Kontos dropped his hand. The Allied Cavalry began to walk forward, the horses excited, heads up, tails lashing. Kineas transferred his light javelin from his bridle hand, determined to perform a feat of arms he had practised for five years — to throw his first javelin and fight with his second, all at the gallop. He measured the ground to the front of the Persian cavalry. The mass of Greek cavalry began to move faster, through a trot and into a canter, the Paean shredding away as the hooves of the horses pounded out the sound. Kineas’s mount left the sand and started down the shallow gravel bank of the Pinarus. He clenched his fist, signalling the charge, and Niceas’s trumpet rang out.
He was done being an officer. Now he would be a warrior. The wall of Medes in front filled his eyes and the tension in his shoulders, and his gut fell away. His mare’s head stretched out with her stride, reaching a gallop.
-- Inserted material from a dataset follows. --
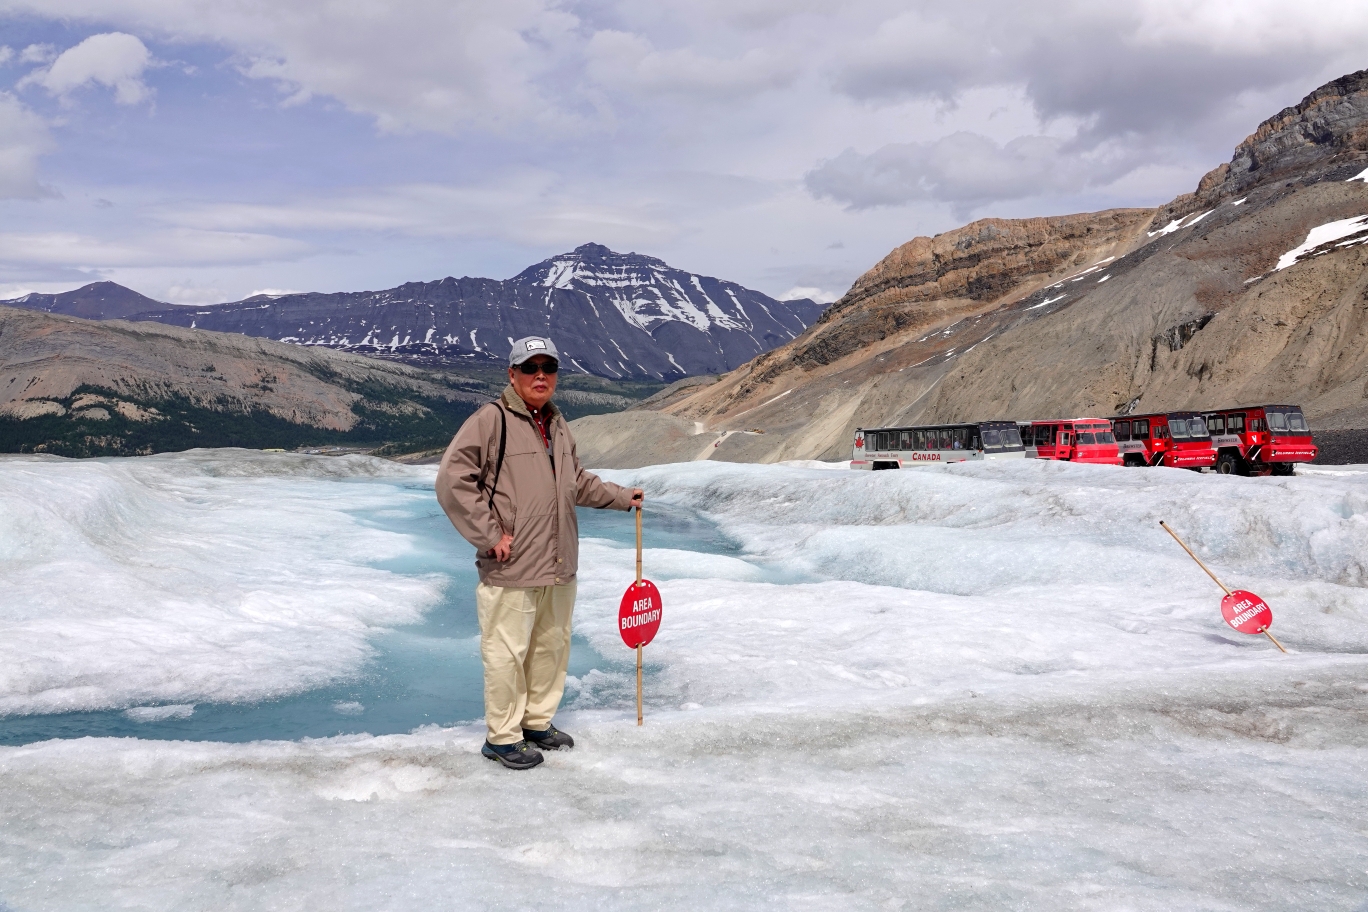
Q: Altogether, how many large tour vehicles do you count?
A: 4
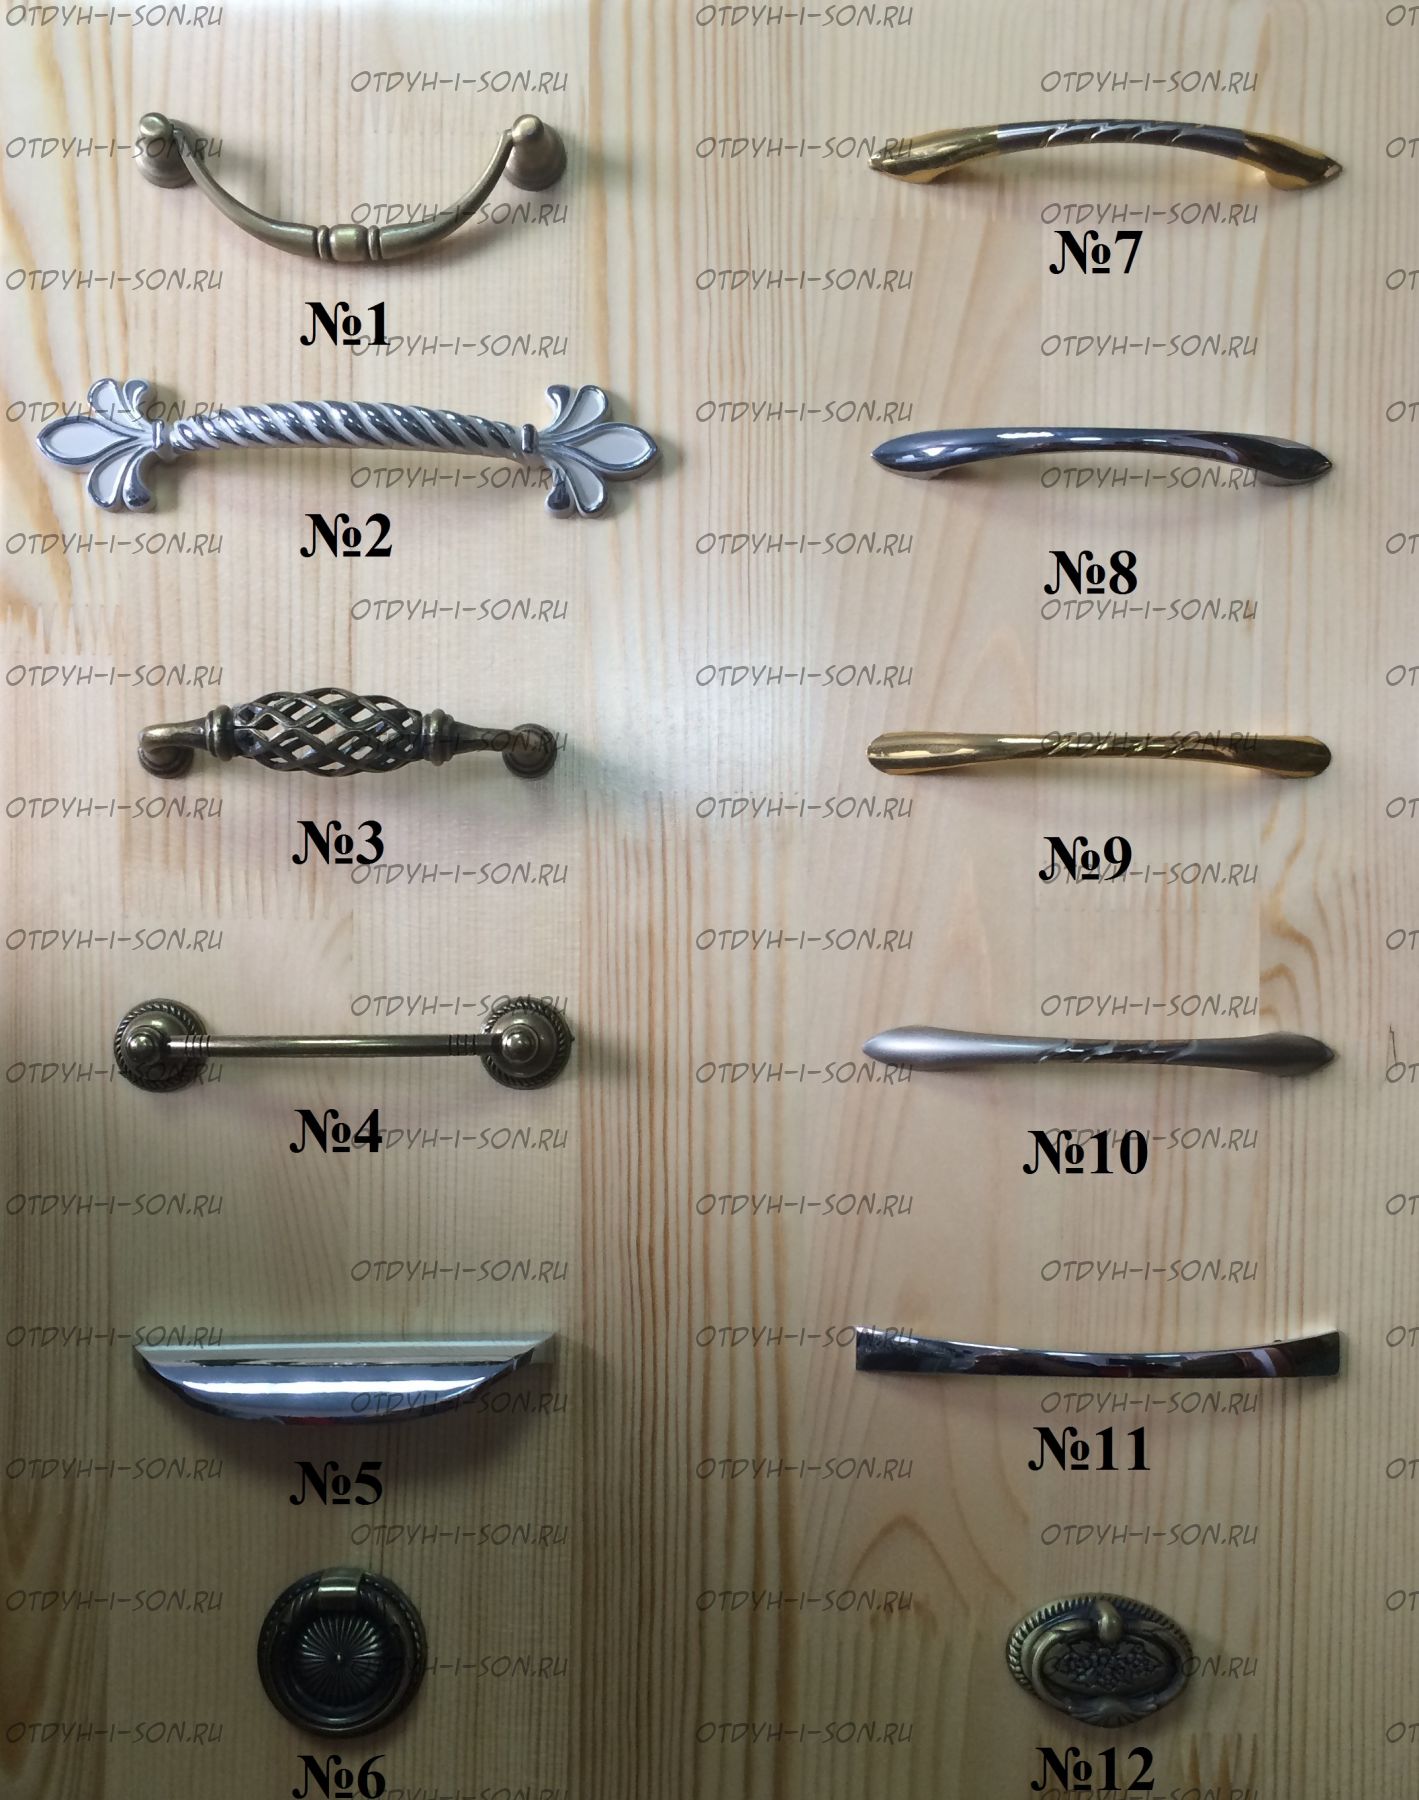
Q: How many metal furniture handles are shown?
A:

He jammed his knees and thighs like a clamp on her back and rose, his back straight, and flung his javelin at the closest Persian. And his weapon hand travelled down, following through, grabbing his second javelin and bringing it up as his horse’s hooves bit into the water of the stream and she collided, almost head on, with the mount of the man he’d killed — his javelin through the man’s body — his little mare like an equine javelin, knocking the larger Persian horse down into the water, its hooves flailing. A blow against his unshielded left side connected with his helmet and his arms, pain — Kineas lunged at a big man with a red beard, swinging the head of his fighting spear like a long club, parried, and his own spear broke at the impact, the bronze head cutting the Persian’s cheek as they passed so close that their knees touched. And red beard was now behind him and he was unarmed. His horse was up to her knees in the water, her momentum spent and one of the Persian horses slammed into her, chest to chest and head to head, so that both beasts rose out of the water like duelling personifications of the river god, droplets a fountain of fire in the sun. The Persian stallion’s rider lunged with his spear and Kineas twisted away and lost his seat. In an instant he was under the water, the riot of sound cut off. In a beat of his heart Kineas had his feet under him despite the weight of his armour, and his sword found its way into his hand as his head returned to the air and the din.
His mare was gone, pushed aside by the bigger Persian horse. Above him towered a huge grey. Kineas hacked at the rider’s leg — a clear blow, blood blew from the wound and then the rider was in the water and Kineas was scrambling to mount, one hand locked in the grey’s long blond mane, the other with a death grip on the hilt of his sword, the water dragging at his legs and his heavy breastplate pressing him down at every attempt to mount.
A weapon rang off his helmet, turning it so that he was blind. A blade scored across his upper arm, scraped across the bronze of his cuirass and then bit into his bridle arm. The grey, startled, bolted forward and dragged him out of the stream and up the bank he had so recently left, hanging from her mane, which panicked her so that she tossed her mighty head. Luck, and the strength of her neck, dragged him a hand’s breadth higher than his best effort had reached before, so that he got a knee over her broad back. Another horse rammed into his side — the blessing of the Goddess, as the new opponent served to push him up on to his new mount’s back, although the stallion’s teeth wreaked a toll on the bare flesh of his thigh. He struck out blindly across his own body with his sword and it bit into flesh. With his bridle hand he ripped the helmet clear of his head and flung it at the enemy he could now see, with his sword hand he cut again, this time with intent, and his man was down.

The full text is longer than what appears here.